Kultur Ein Tanz zwischen Brückenpfeilern

Faszination an unwirtlichem Ort: Das Düsseldorfer Ensemble Hartmannmüller gastiert mit seinem Stück „Under the Bridge“ in Krefeld.

Krefeld. Entspannt ein Glas Sekt trinken, Musik hören und ins Grüne schauen. Unter einer Autobahnbrücke kann man sich solch eine idyllische Szene kaum vorstellen. Doch genau das ist dem Düsseldorfer Ensemble Hartmannmueller mit ihrem Stück „Under the Bridge“ jetzt perfekt gelungen. In der Reihe des Krefelder Kulturbüros „Move! in Town“ gab es jetzt zum dritten Mal eine zeitgenössische Tanzproduktion an einem außergewöhnlichen Ort.

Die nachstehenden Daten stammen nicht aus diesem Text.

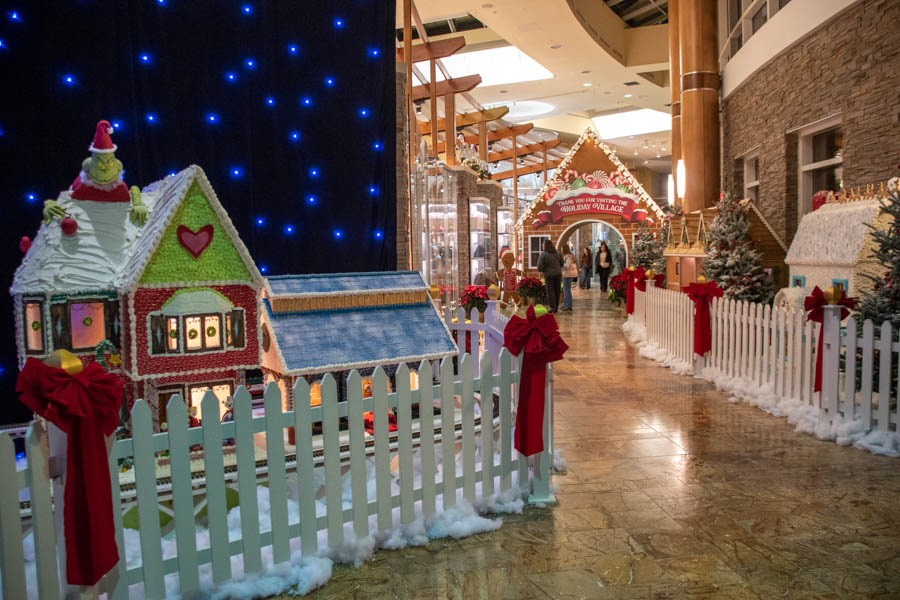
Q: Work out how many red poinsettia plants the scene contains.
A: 3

Über die Autobahnbrücke am Ende des Schönwasserparks fahren täglich bis zu 90 000 Fahrzeuge. Als wäre das nicht schon Lärmkulisse genug, kreuzen zusätzlich die Eisenbahnlinien den südlichen Bereich der Brücke. Die hohen Pfeiler sind mit Graffiti verziert, die Ausläufer des Schönwasserparks sind in Sichtweite. Ein bizarrer und reizvoller Ort zum Bespielen.

Das Ensemble „Hartmannmueller“ wurde 2011 von Simon Hartmann und Daniel Ernesto Mueller gegründet. Gemeinsam mit Felix Ersig haben sie das aktuelle Stück konzipiert und treten dabei auch zu dritt in Aktion. Alle drei tragen die gleichen hellbraunen Anzüge und jeweils ein grünes Hemd. Ihre Aktionen sind dagegen völlig konträr.

Auf der breiten Kiesfläche zwischen den Pfeilern erscheint zunächst Ersig. Er baut Campingtisch und Stuhl auf und beginnt, das Gelände mit einem Metalldetektor abzusuchen. Ein schwarzes Auto fährt vor, aus dem Radio ertönt eine swingende Melodie von Benny Goodman. Mueller und Hartmann steigen aus. Im Kofferraum haben sie etwa 50 Schilder, die ausgeladen und im Verlauf des Stücks überall auf dem Gelände aufgestellt werden.

Während Hartmann dies unbeirrt tut, nimmt Mueller den Kontakt zum Publikum auf, das in lockeren Reihen auf dem Gelände steht. Er spielt den Charmeur, der einige Besucherinnen einlädt, in das Auto zu steigen, eine kleine Runde zu drehen, um dann im Schatten des Brückenpfeilers ein Gas Sekt zu trinken.

„Hier entsteht ein Bordell“ steht auf einem Schild, was die ganze Aktion in ein schräges Licht taucht. Auf anderen Schildern liest man dagegen banale Erkenntnisse wie „Heute ist genau die Hälfte des Jahres vorbei“ oder „30 Minuten sind schon herum“. Manchmal wird ein Schild auch dem Publikum präsentiert, bevor es einen festen Platz findet: „Du bist nicht allein“ bringt die tatsächliche Situation auf den Punkt.

Mit diesem erzählerischen Leitfaden wird das Publikum nicht nur unterhalten, sondern erhält immer wieder neue Denkanstöße. Dazu gehört auch eine gewisse Manipulation der Wahrnehmung dieses Ortes, der alles andere als schön ist. Doch mit seiner leicht kuriosen, aber auch sehr entspannt wirkenden Idylle, die das Trio hier inszeniert, zieht es den Zuschauer geschickt in den Bann. Die Aktionen sind von einem Rhythmus gekennzeichnet, Wiederholungen geben ihnen einen Anklang von Monotonie. In allem spiegelt sich der gleichmäßige Geräuschpegel der Autobahn wider, der den Aufführungsort entscheidend prägt.

Am Ende gelingt dem Ensemble eine wunderbare Inszenierung, in der skurriler Humor und Poesie perfekt ausbalanciert sind. Eine Stunde lang unterhalten die drei Künstler das Publikum an einem Ort, an dem man sich freiwillig nicht lange aufhalten würde. Und am Ende von „Under The Bridge“ ist es tatsächlich so, dass man den Ort anders wahrnimmt als zuvor. Auf dem letzten Schild steht „Es war schön mit Euch“. Dieses Kompliment kann man nur zurückgeben.